*PROBLEM:*
Every line of the listing is returned unchanged, and every picture is dropped.

*RECORDS:*
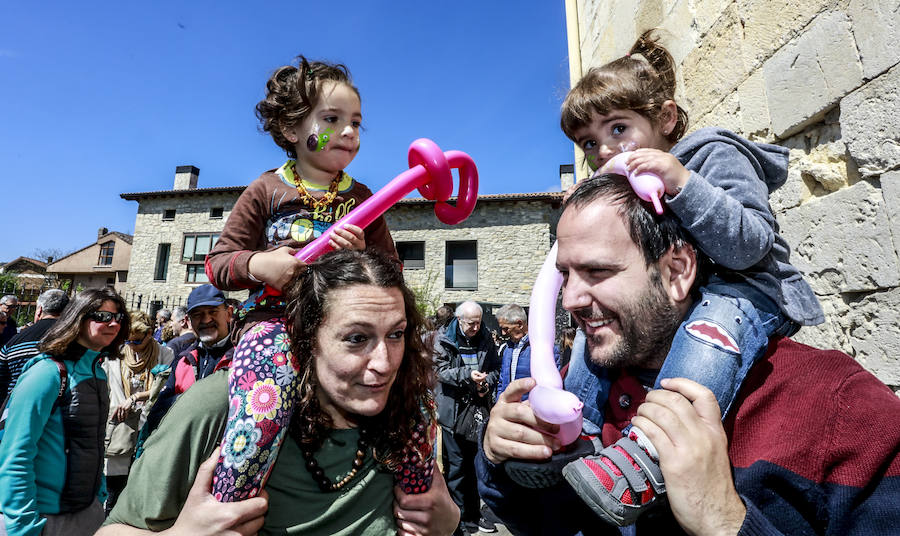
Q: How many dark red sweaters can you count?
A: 1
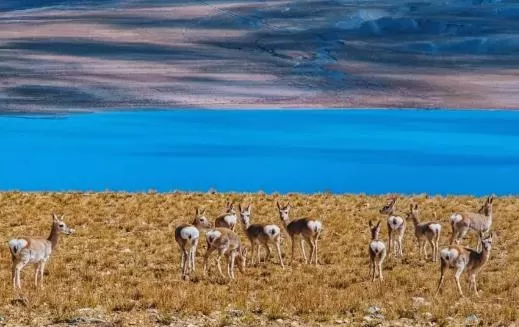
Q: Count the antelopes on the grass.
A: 11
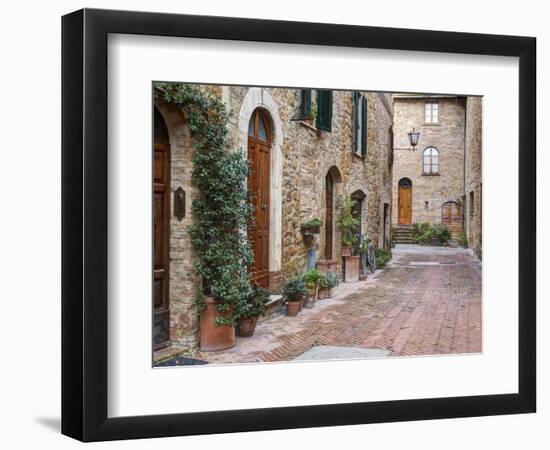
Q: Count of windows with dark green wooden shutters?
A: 2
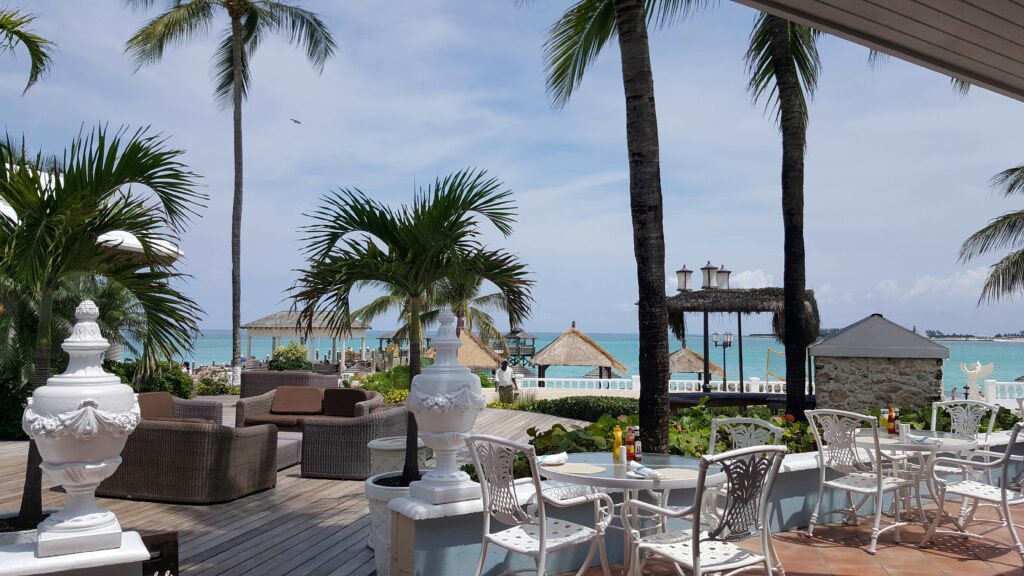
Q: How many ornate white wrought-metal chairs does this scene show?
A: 6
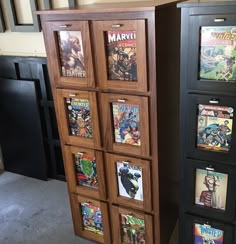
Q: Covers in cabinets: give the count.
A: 12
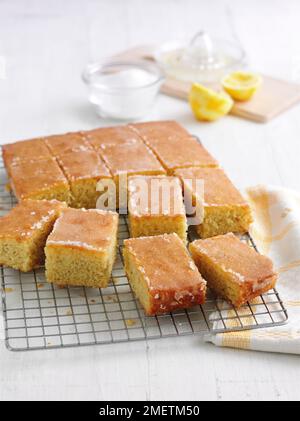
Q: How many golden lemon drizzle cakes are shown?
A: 14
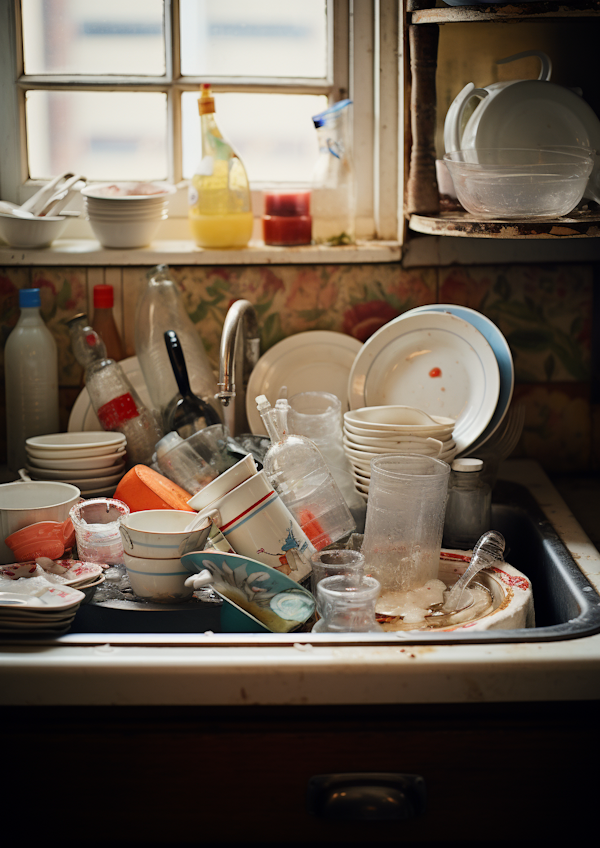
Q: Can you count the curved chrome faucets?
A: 1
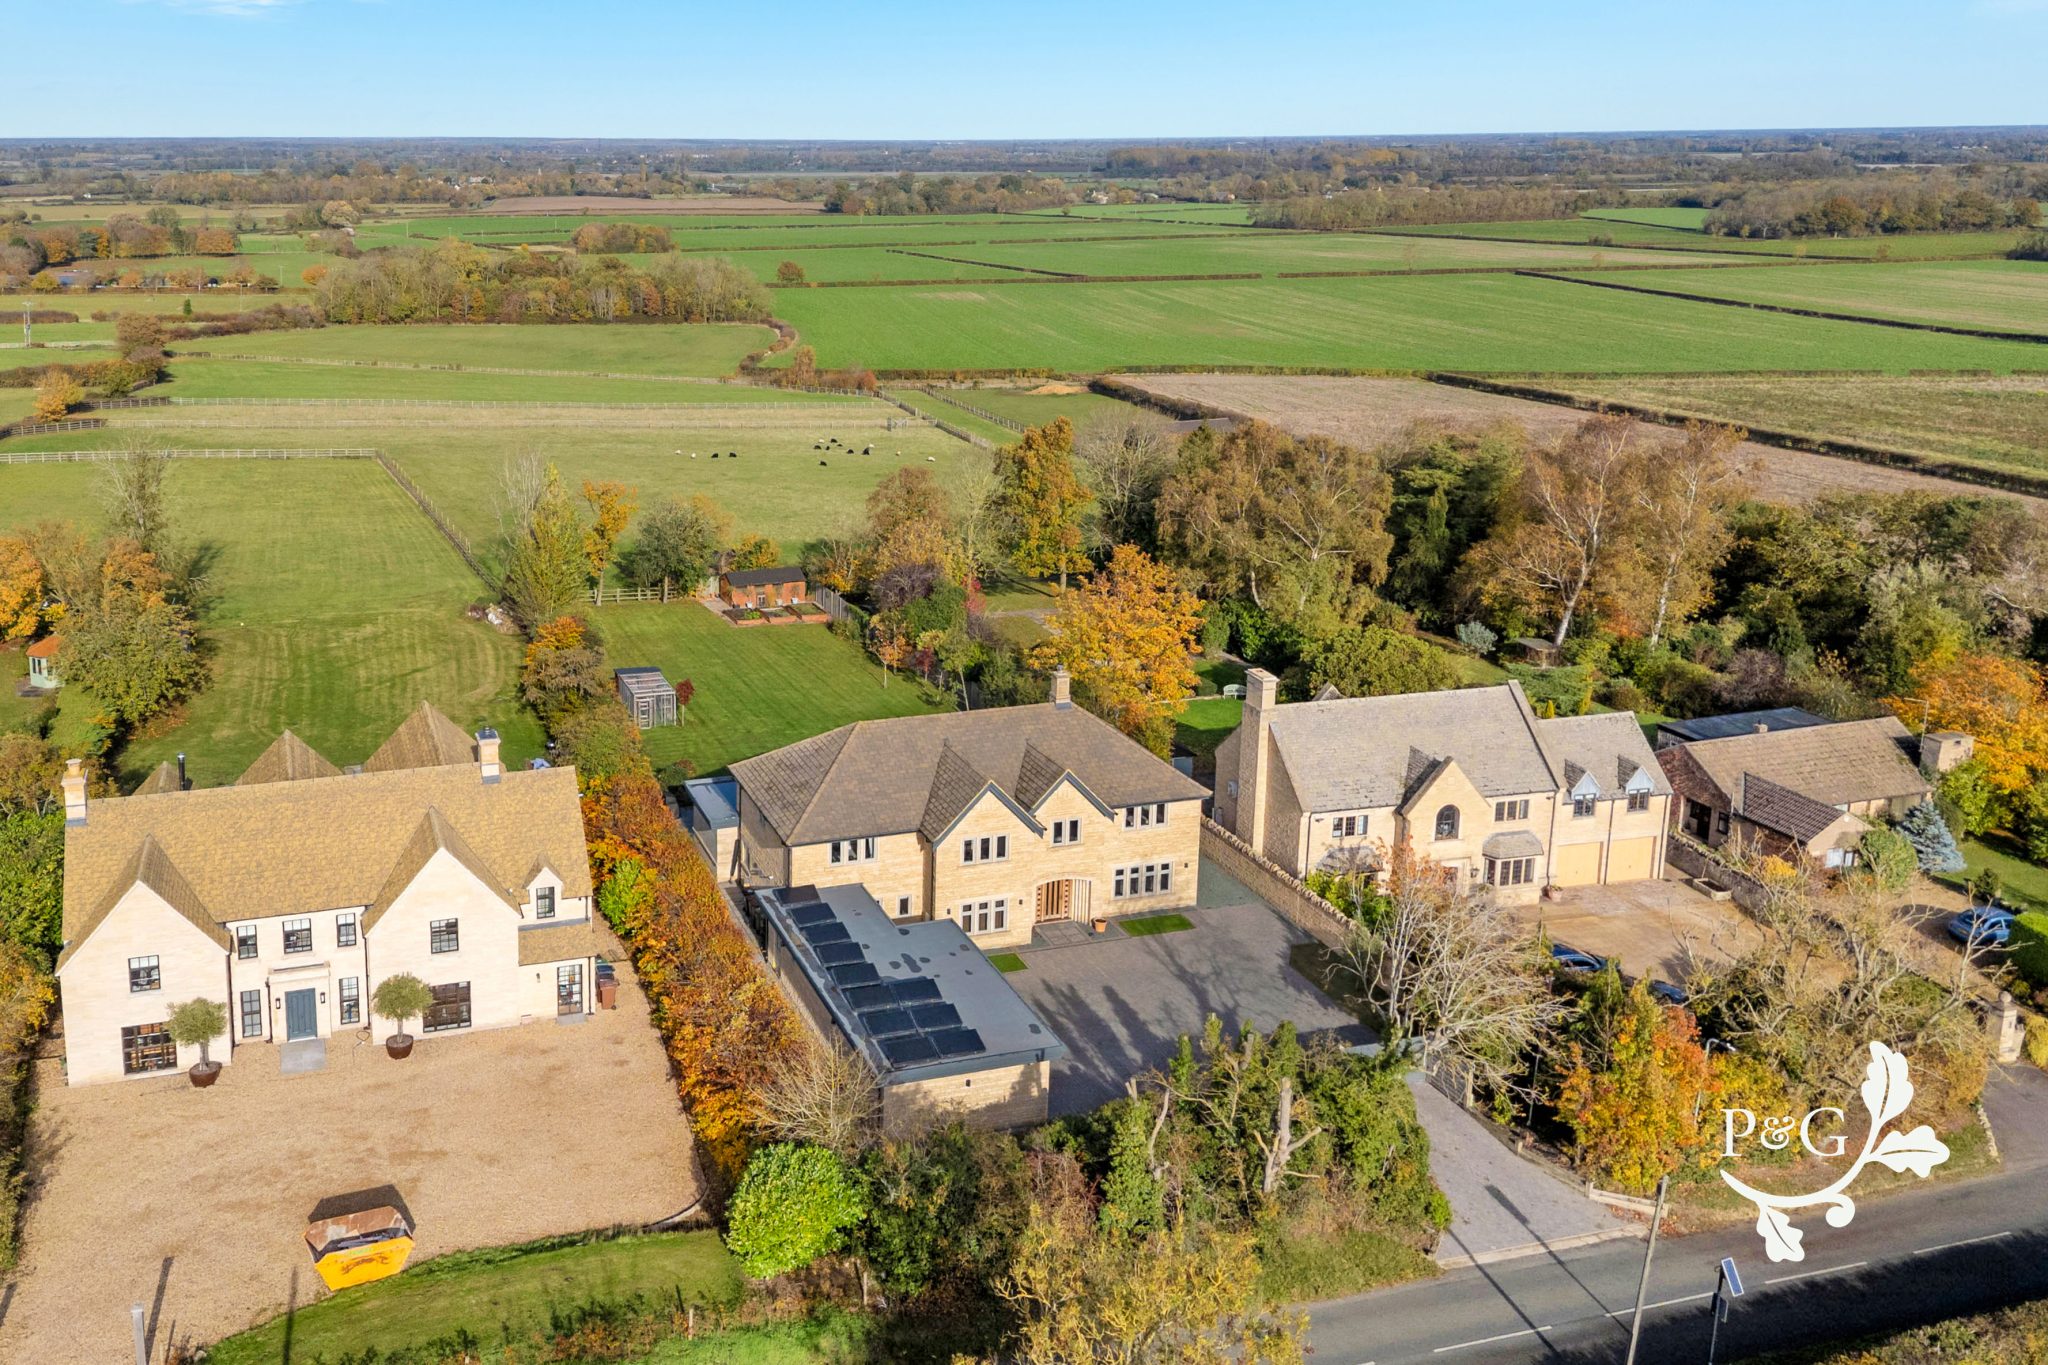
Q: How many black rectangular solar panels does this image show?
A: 11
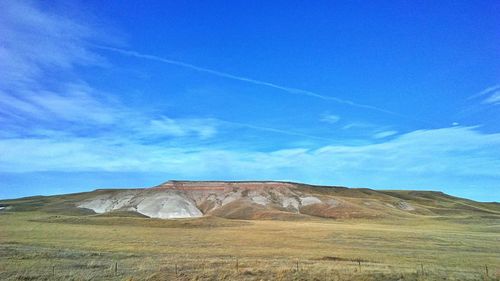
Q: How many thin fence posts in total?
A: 8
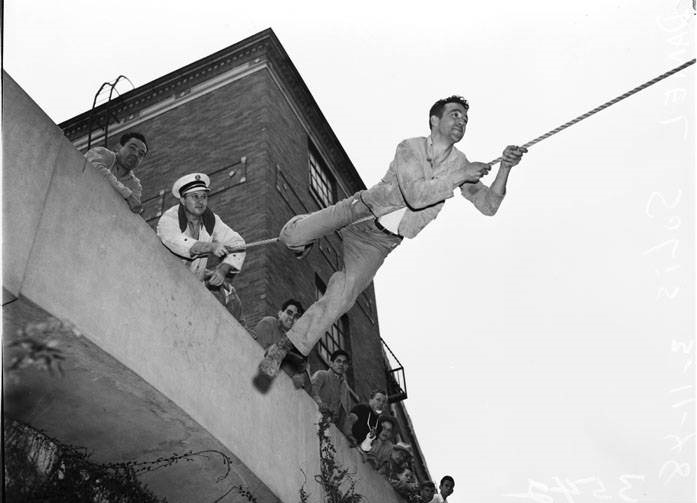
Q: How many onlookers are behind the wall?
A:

*RESULT OF THE TASK:*
Q: How many dark red sweaters can you count?
A: 1
Q: Count the antelopes on the grass.
A: 11
Q: Count of windows with dark green wooden shutters?
A: 2
Q: How many ornate white wrought-metal chairs does this scene show?
A: 6
Q: Covers in cabinets: give the count.
A: 12
Q: How many golden lemon drizzle cakes are shown?
A: 14
Q: Can you count the curved chrome faucets?
A: 1
Q: How many black rectangular solar panels does this image show?
A: 11
Q: How many thin fence posts in total?
A: 8
Q: How many onlookers are behind the wall?
A:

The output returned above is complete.